Start of Block

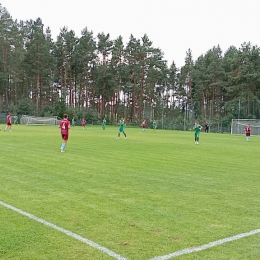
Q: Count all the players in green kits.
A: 6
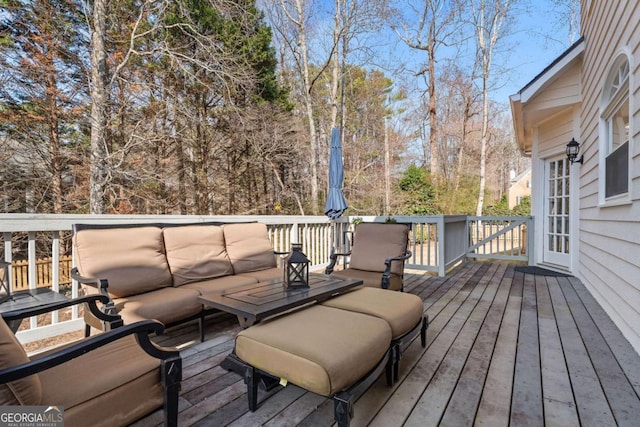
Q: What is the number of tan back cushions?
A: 5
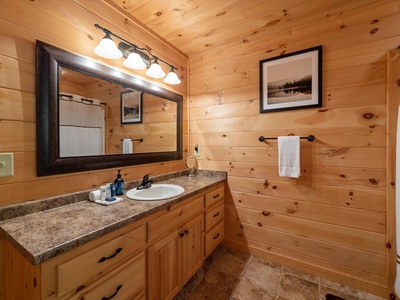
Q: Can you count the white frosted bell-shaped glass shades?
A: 4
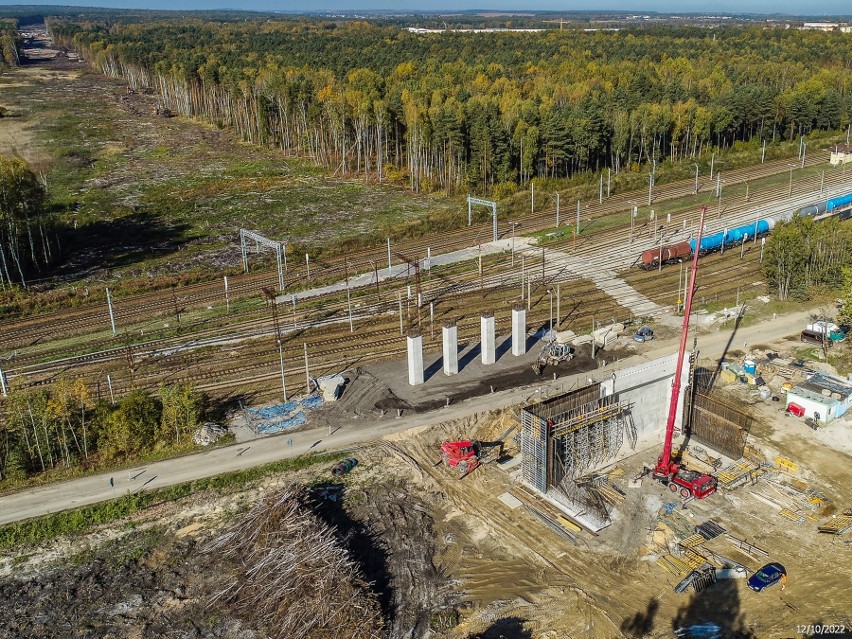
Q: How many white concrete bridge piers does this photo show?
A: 4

End of Block

→ Description of the task:
Please show each line in the records above that contains "white".

→ Answer for this exercise:
Q: Can you count the white frosted bell-shaped glass shades?
Q: How many white concrete bridge piers does this photo show?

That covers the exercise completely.